How drug-resistant E. coli succeeds as a public health menace

Washington, DC – April 23, 2019 – In a study published this week, an international team of researchers conducted high-resolution analyses of more than 850 drug-resistant genomes to identify survival strategies employed by drug-resistant Escherichia coli clones. The research is published in mBio, an open-access journal of the American Society for Microbiology.

In recent years, the emergence and spread of multi-drug resistant E. coli have fueled concerns about pandemics just waiting to happen. And for good reason: E. coli clones that are pathogenic outside the gut can cause dangerous infections in the blood, urinary tract, and elsewhere. Developing new ways to prevent the evolution and spread of multi-drug resistant pathogens will require a better understanding of why they’re so successful in the first place.

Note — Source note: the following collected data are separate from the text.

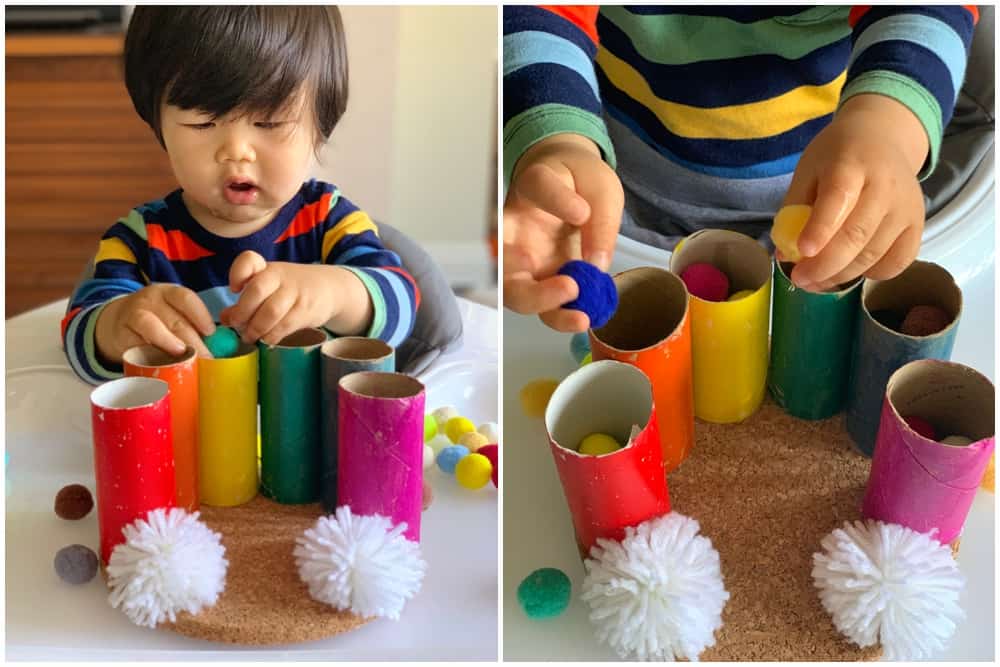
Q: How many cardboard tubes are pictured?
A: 12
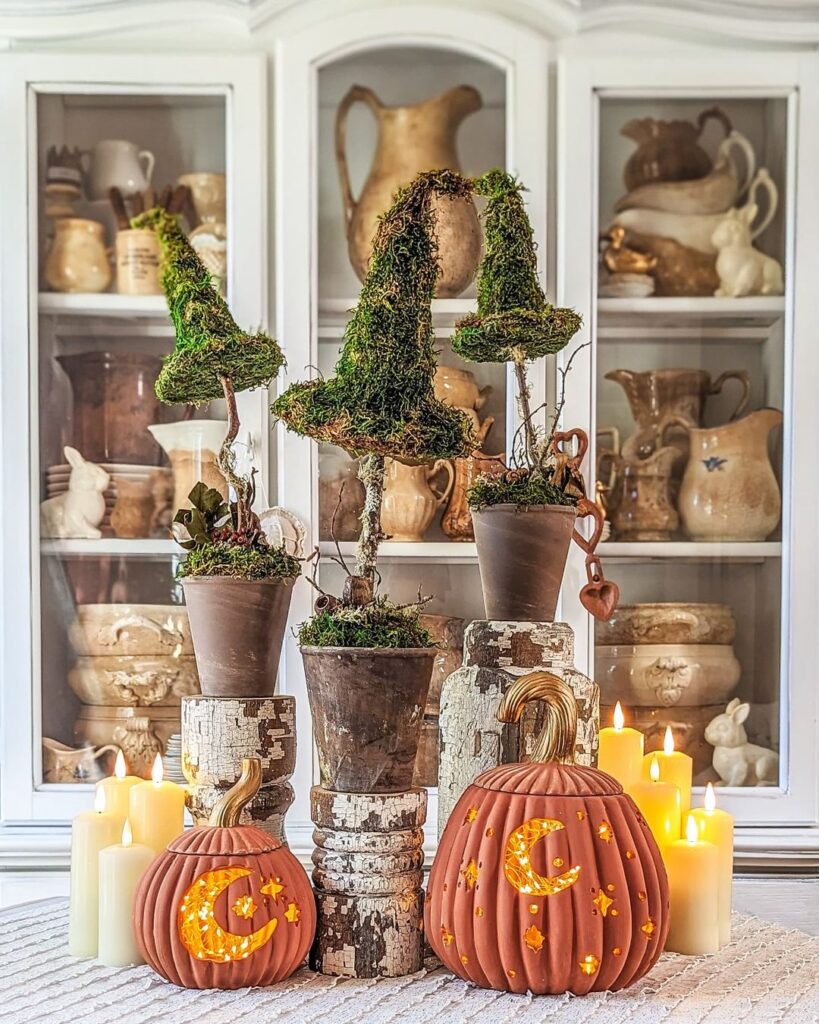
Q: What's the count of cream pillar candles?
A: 9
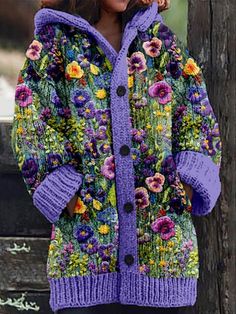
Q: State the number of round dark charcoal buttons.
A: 4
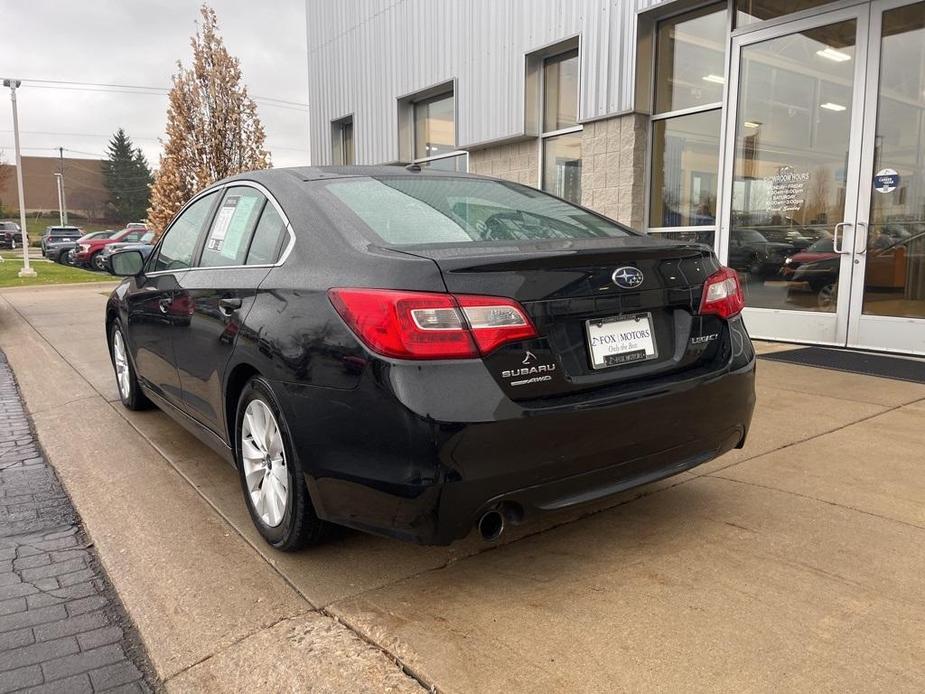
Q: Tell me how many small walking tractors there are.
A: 0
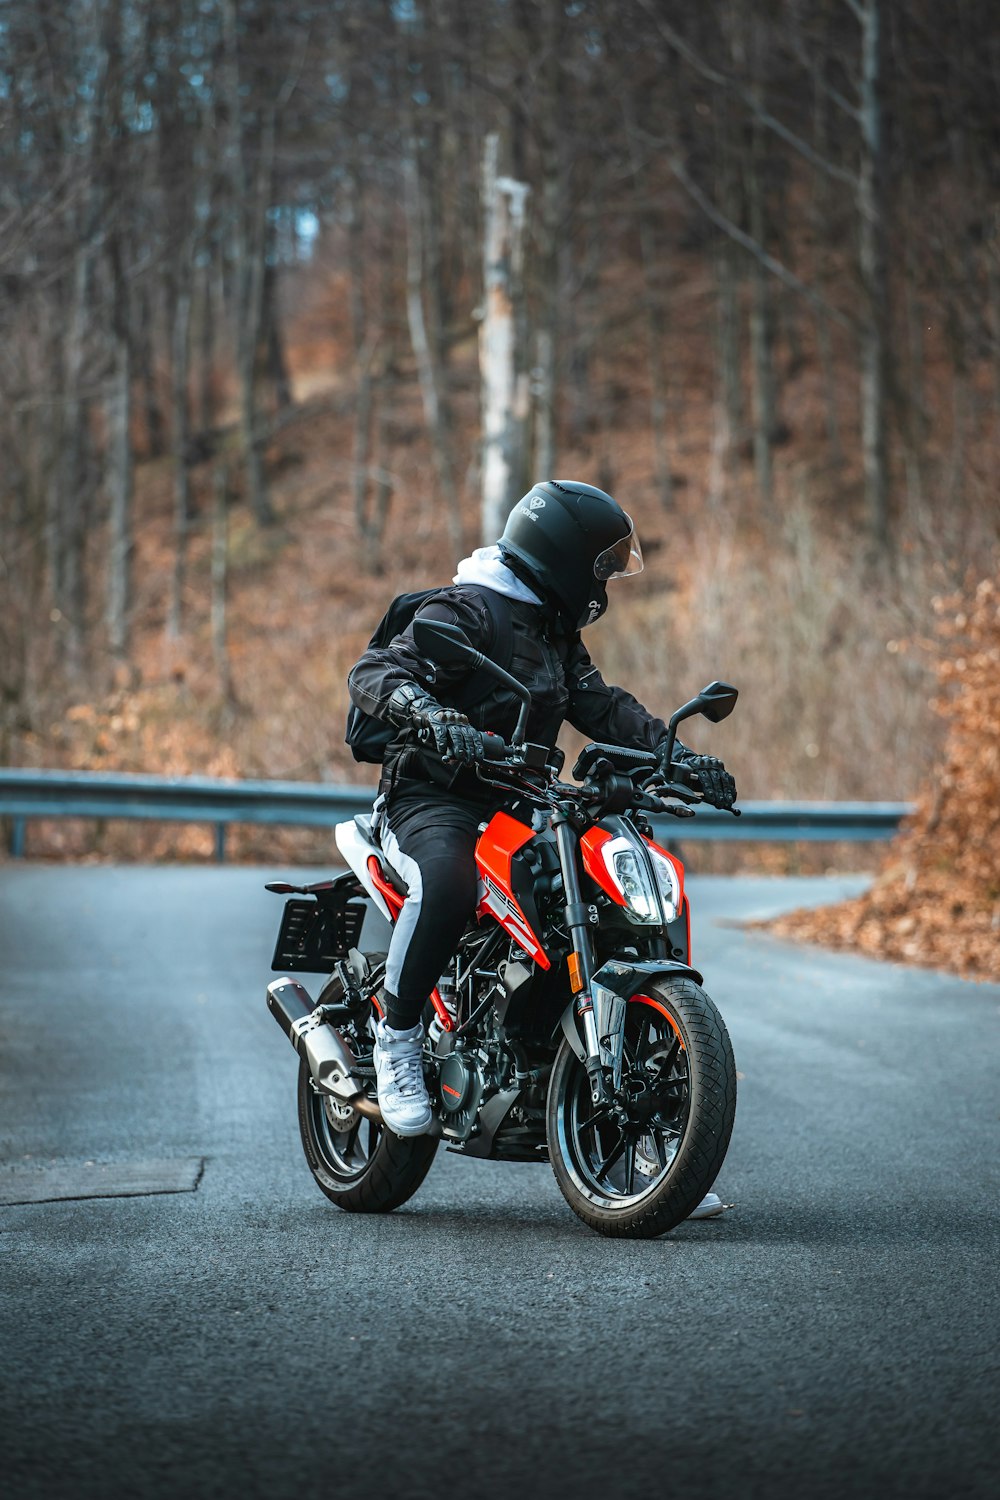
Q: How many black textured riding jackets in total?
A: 1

Notably, the researchers found that even though populations of E. coli clones proliferate speedily, they don’t dominate the host environment. The analyses revealed two distinct ways the clones evolve and succeed. One of those is niche separation: Descendants of the same bacterial strain, or clades, have to compete for the same resources. As a result, they spread out and find separate habitats.

Second, the researchers found evidence that the pathogens’ evolution is shaped by a process called negative frequency dependent selection (NFDS), which naturally limits the size of the bacterial population. That idea was suggested in previous work by study coauthor Jukka Corander, PhD, a biostatistician at the University of Oslo in Norway and at Wellcome Sanger Institute in the United Kingdom. Corander and his colleagues used artificial intelligence to develop an inference technique, used in the current study, that made it possible to fit the bacterial population data to the NFDS model. (The researchers have made the technique freely available through an open-source software platform at http://www.elfi.ai.)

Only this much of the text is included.